→ **DATA PROVIDED**
= = =
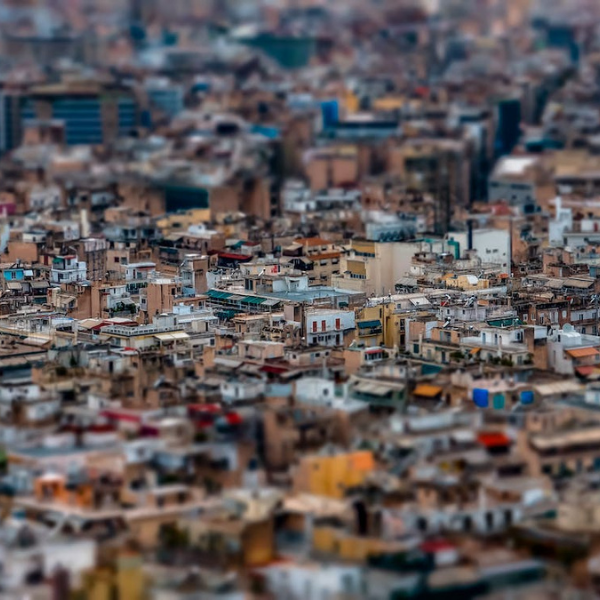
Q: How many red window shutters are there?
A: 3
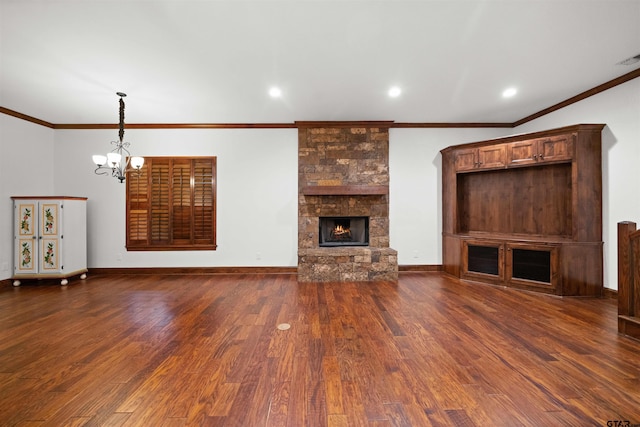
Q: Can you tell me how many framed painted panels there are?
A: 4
= = =
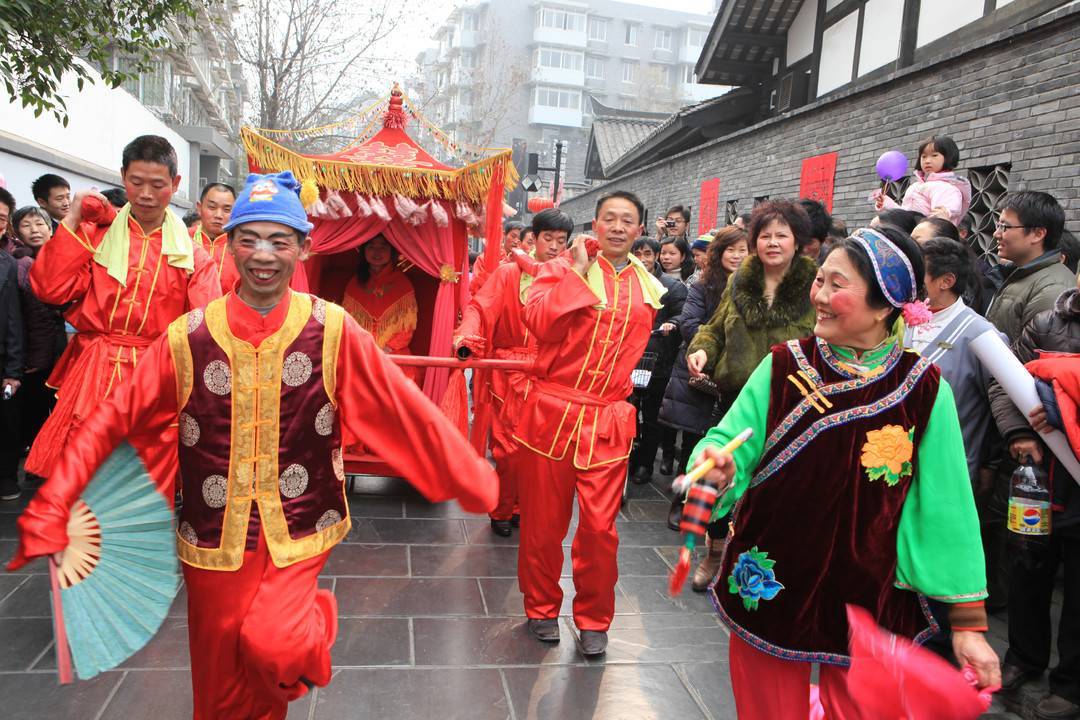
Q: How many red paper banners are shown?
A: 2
= = =
→ **EXERCISE GOAL**
Search the listing for "many" and copy each line holding it.

→ **REPLY**
Q: How many red window shutters are there?
Q: Can you tell me how many framed painted panels there are?
Q: How many red paper banners are shown?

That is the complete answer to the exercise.